VOLTA — Versatile Orchestration Layer for Tiered AI
A Swift framework that resolves at runtime which AI model to use — on-device (Apple Intelligence) or cloud — with automatic fallback, privacy disclosure, and multi-turn conversations. The app asks for a response; Volta picks the right model based on availability, preference, context window, and privacy policy.
This is not an agent framework: it owns no sessions and no conversations. Its only job is model resolution.
- The acronym says what it does: a Versatile Orchestration Layer that manages Tiered AI — the tiers being both the capability tiers it ships (iOS 26.0 base → 26.4 token-aware) and the fallback chain it walks at runtime (on-device → cloud).

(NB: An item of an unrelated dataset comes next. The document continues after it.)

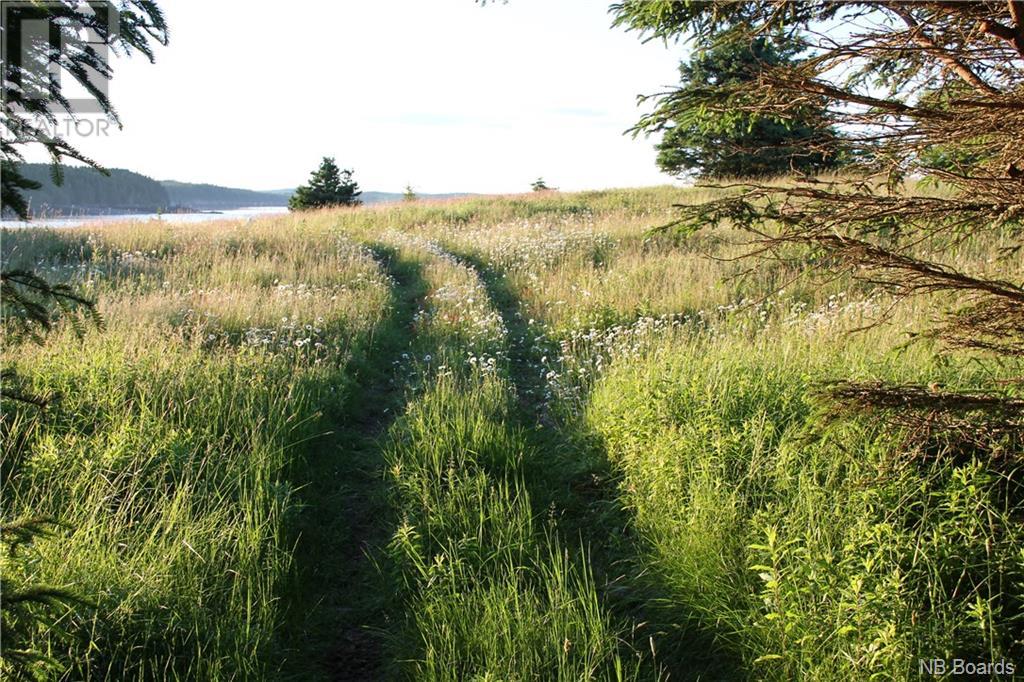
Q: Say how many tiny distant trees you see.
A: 2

- Alessandro Volta invented the battery — a stack of cells where, when one layer alone isn't enough, the stack delivers the power. That is exactly the fallback chain.
| OS | What works |
|---|---|
| iOS / macOS 26.0+ | The whole core: fallback chain, typed errors, privacy disclosure, multi-turn conversations, vendor-agnostic developer key (OpenAI / Claude / Gemini), optional UI components. Context handling is reactive (error → fallback). |
| iOS / macOS 26.4+ | The token-aware tier lights up on its own: exact on-device token counting, automatic context-window pre-flight, contextUsage to know how full the window is. |
Requirements: Swift 6.2, and Xcode 26.4 or newer to build — the 26.4
token-counting API the token-aware tier references is declared only in the
26.4 SDK, so older toolchains (e.g. a CI runner pinned to Xcode 26.0.x)
fail to compile the package even though the #available gate keeps it
running fine on iOS/macOS 26.0+ at runtime. Build requirement and
deployment target are independent: build with 26.4+, deploy from 26.0.
The on-device model needs a device with Apple Intelligence (detected at
runtime: if absent, Volta excludes it and explains why).
From a git repository:
dependencies: [
.package(url: "https://github.com/deruloop/VoltaSDK.git", from: "0.3.4")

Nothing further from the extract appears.